» **What is being asked**
Among the entries below, find the lines with the word "number" and copy them.

» **The data**

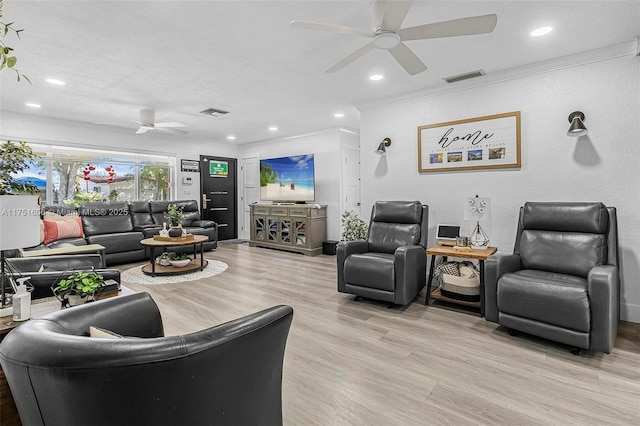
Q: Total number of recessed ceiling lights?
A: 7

---

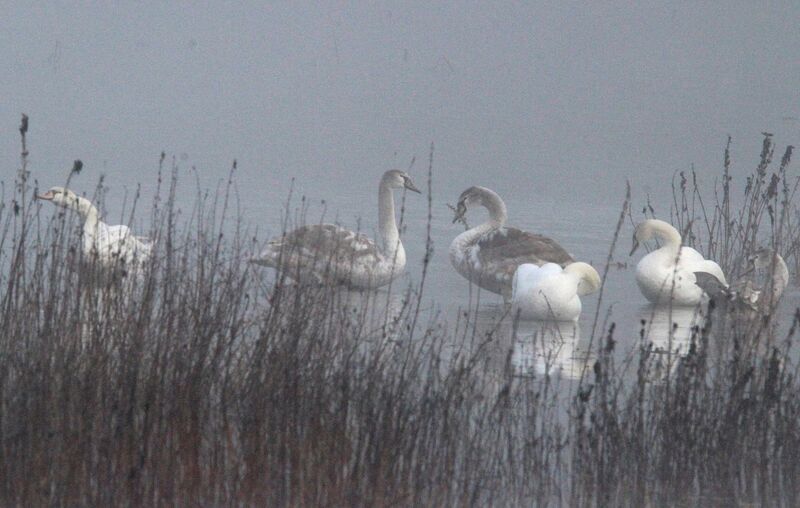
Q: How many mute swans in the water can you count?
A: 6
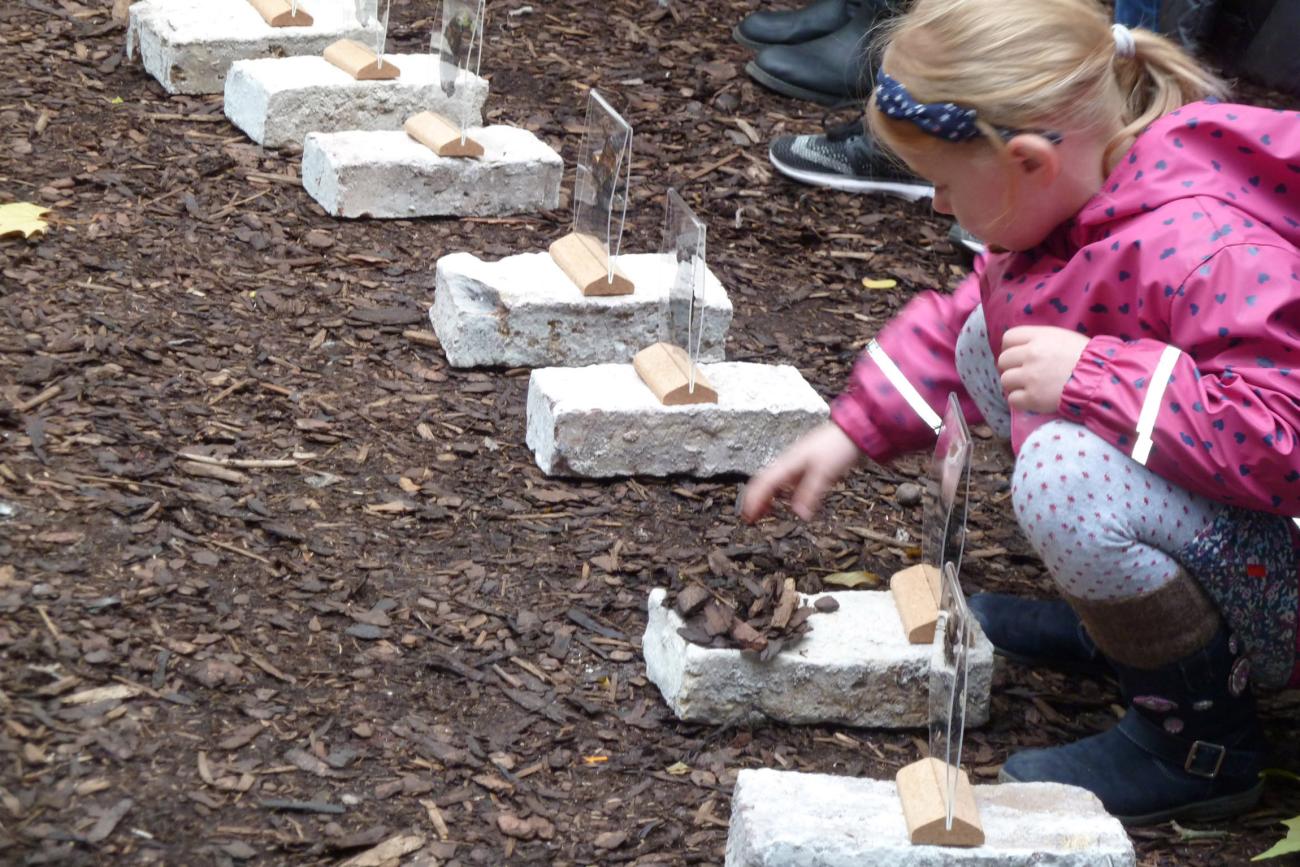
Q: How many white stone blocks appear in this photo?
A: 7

---

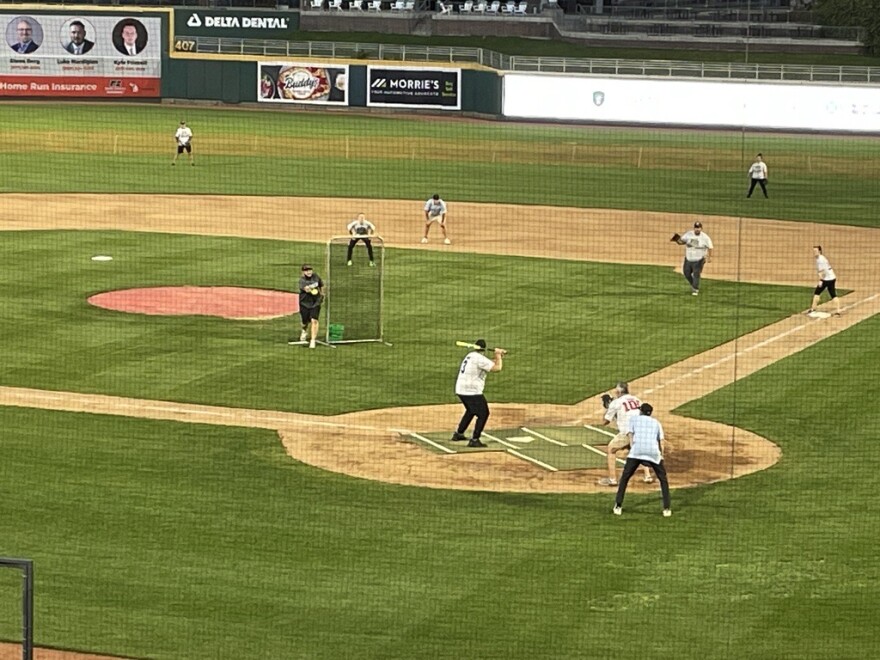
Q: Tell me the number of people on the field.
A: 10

» **Response**
Q: Total number of recessed ceiling lights?
Q: Tell me the number of people on the field.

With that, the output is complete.